According to a study released by the University of Michigan, nearly 1 million children in the United States are potentially misdiagnosed with ADHD.

The research was conducted, not by a medical group, but by economist Todd Elder  in the Journal of Health Economics (Elder et al. The importance of relative standards in ADHD diagnoses: Evidence based on exact birth dates. Journal of Health Economics, 2010; DOI: 10.1016/j.jhealeco.2010.06.003).

Elder found that the youngest or often the most immature children are misdiagnosed with the ADHD label simply because of their age and exhibited maturity. Elder also found that these children are significantly more likely than their older classmates to be prescribed medications like Ritalin to control their behavior. Using a sample of 12,000 children, Elder examined the difference in ADHD diagnosis and medication rates between the youngest and oldest children in a grade. He found that the youngest kindergartners were 60 percent more likely to be diagnosed with ADHD than the oldest kindergarten children. Elder followed that group of children and found that they were more than twice as likely to be prescribed stimulant medication by the time they reached the fifth and eighth grades.

Currently, about  4.5 million children are diagnosed with ADHD. Elder concludes that about 20 percent  or about 900,000 children have likely been misdiagnosed.

In a press release from the University of Michigan, Elder said that such inappropriate treatment is particularly worrisome because of the unknown impacts of long-term stimulant use on children’s health. Elder is also concerned that misdiagnosis wastes an estimated $320 million-$500 million a year on unnecessary medication. He estimates that between $80 million-$90 million of it is paid by Medicaid.

"If a child is behaving poorly, if he’s inattentive, if he can’t sit still, it may simply be because he’s 5 and the other kids are 6," said Elder. "There’s a big difference between a 5-year-old and a 6-year-old, and teachers and medical practitioners need to take that into account when evaluating whether children have ADHD."
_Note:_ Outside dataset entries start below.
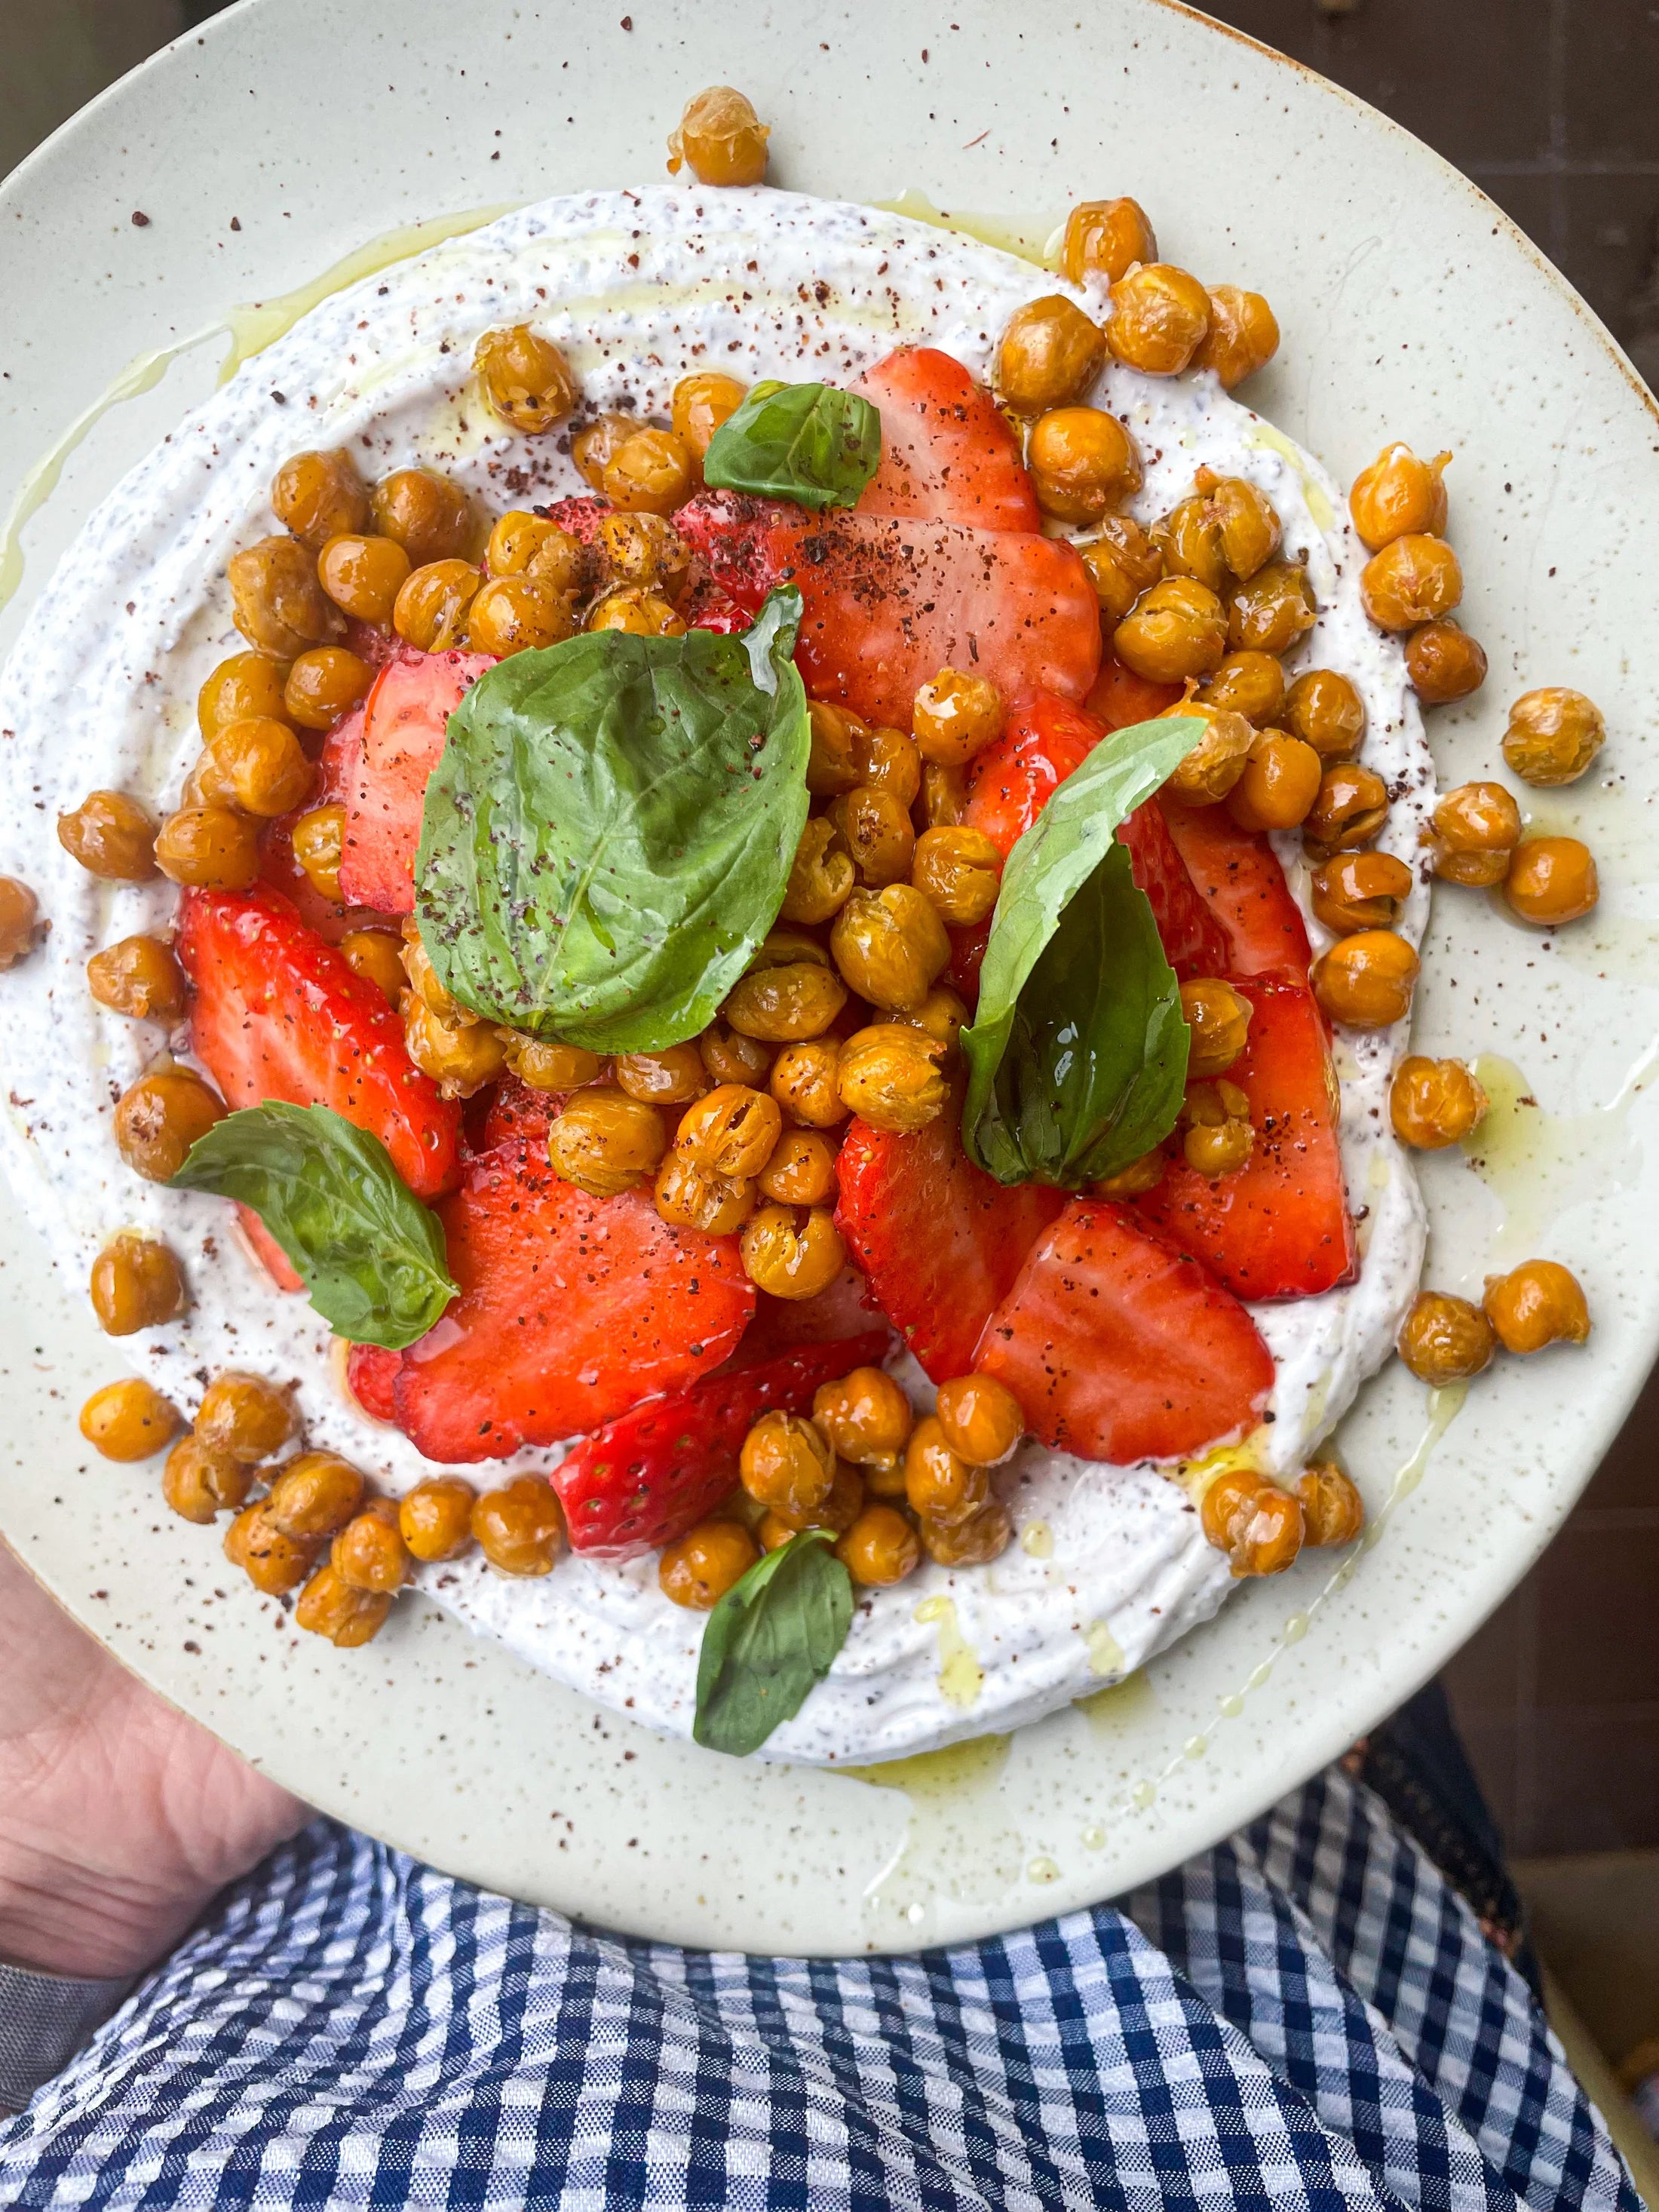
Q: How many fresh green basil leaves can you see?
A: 5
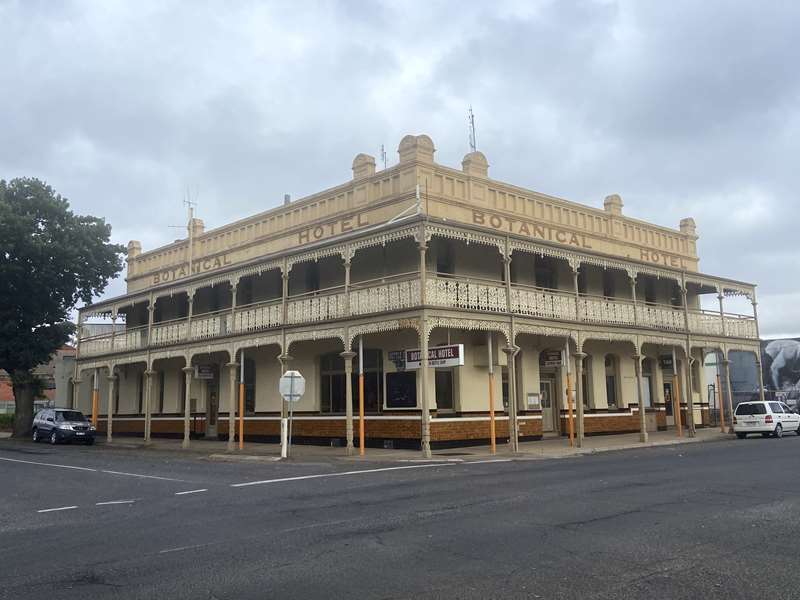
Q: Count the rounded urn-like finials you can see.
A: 7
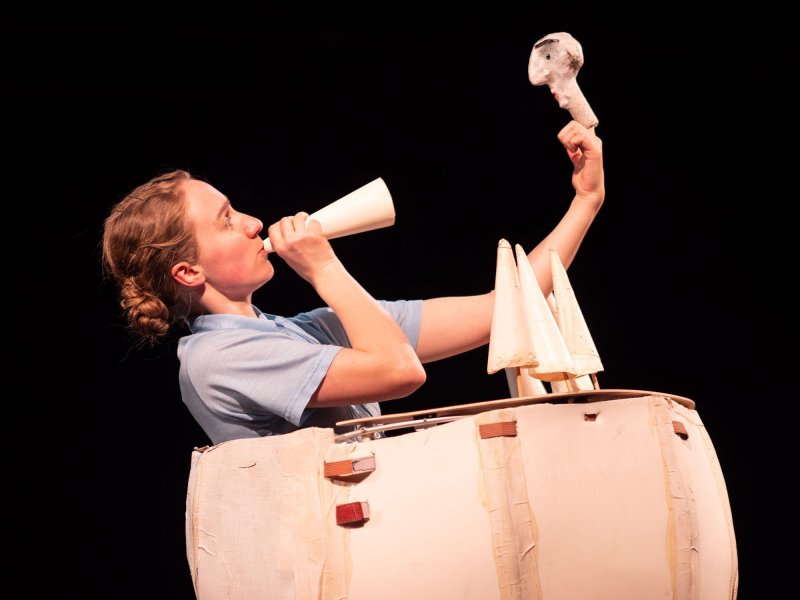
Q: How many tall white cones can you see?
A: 3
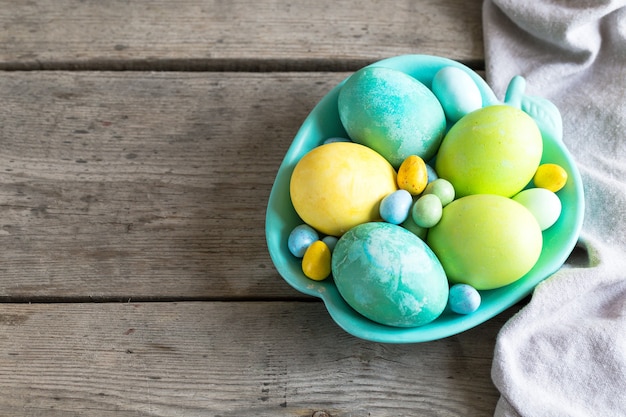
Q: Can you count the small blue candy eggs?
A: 6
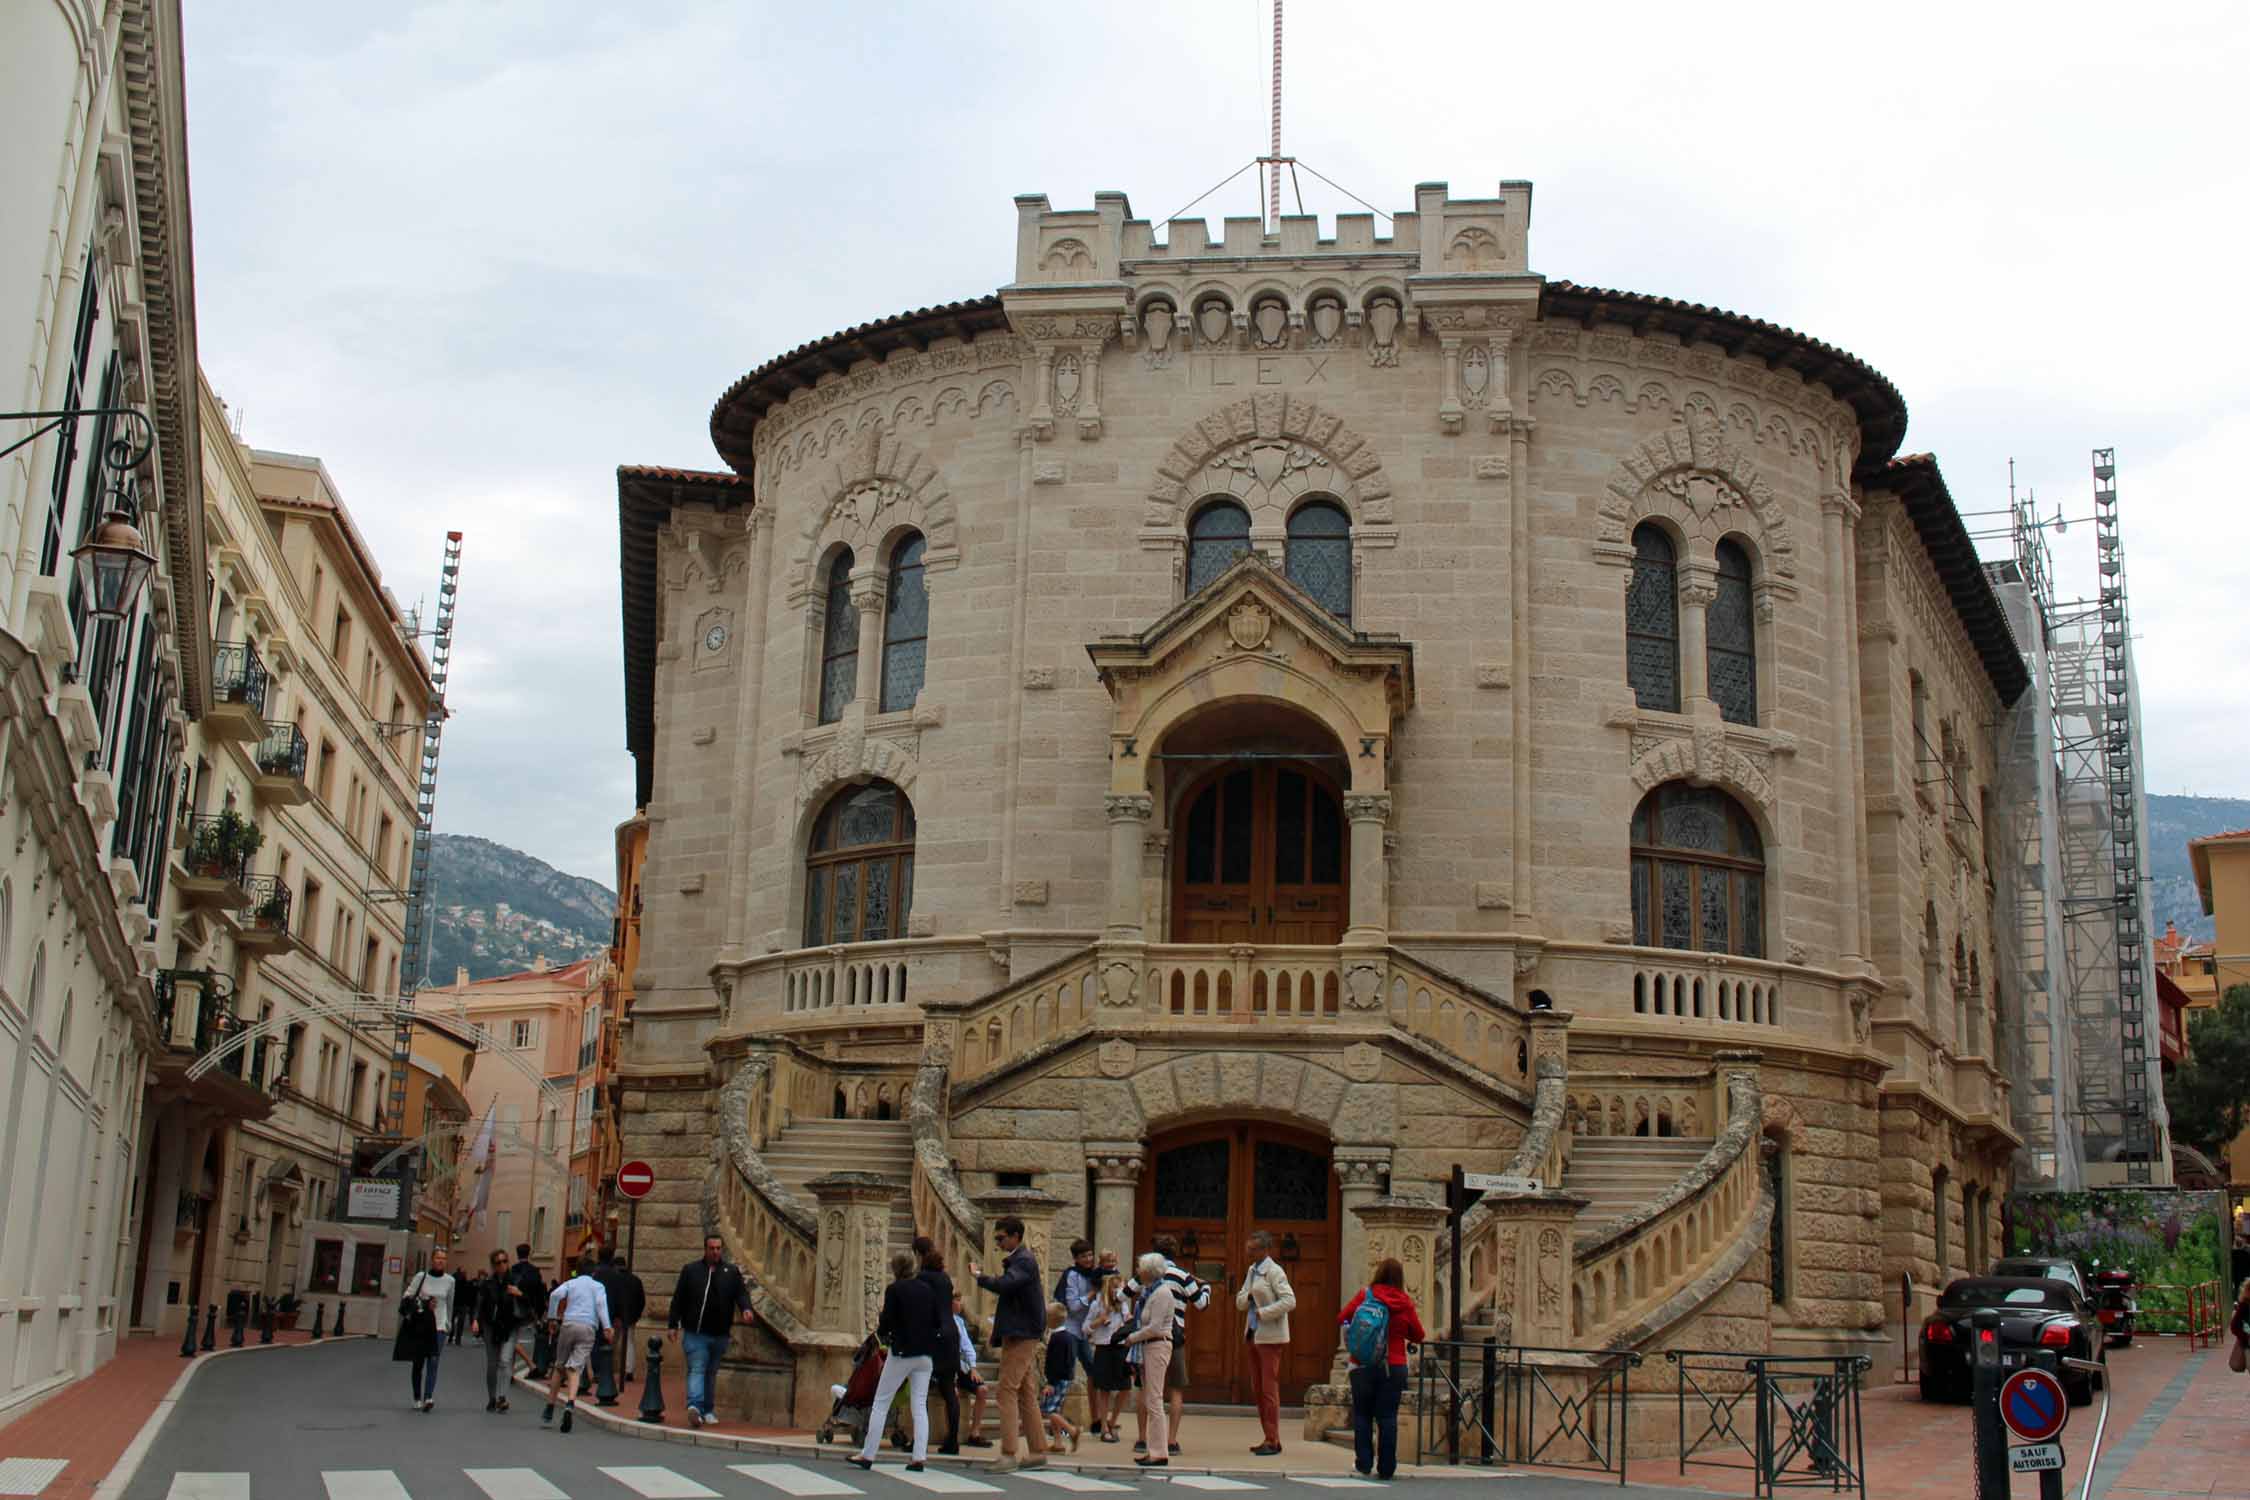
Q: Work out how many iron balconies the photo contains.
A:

ADHD has no pathology, no biological marker in the brain that clearly demonstrates its existence. Thus, its diagnosis is always subjective. While teachers are not permitted to make this diagnosis, their perceptions and opinions serve as the initial step to a diagnosis made by a doctor.

"Many ADHD diagnoses may be driven by teachers’ perceptions of poor behavior among the youngest children in a kindergarten classroom," he said. "But these ‘symptoms’ may merely reflect emotional or intellectual immaturity among the youngest students."

According to Science Daily, Elder’s paper will be published in the Journal of Health Economics in conjunction with a related paper by researchers at North Carolina State University, Notre Dame and the University of Minnesota that arrives at similar conclusions as the result of a separate study.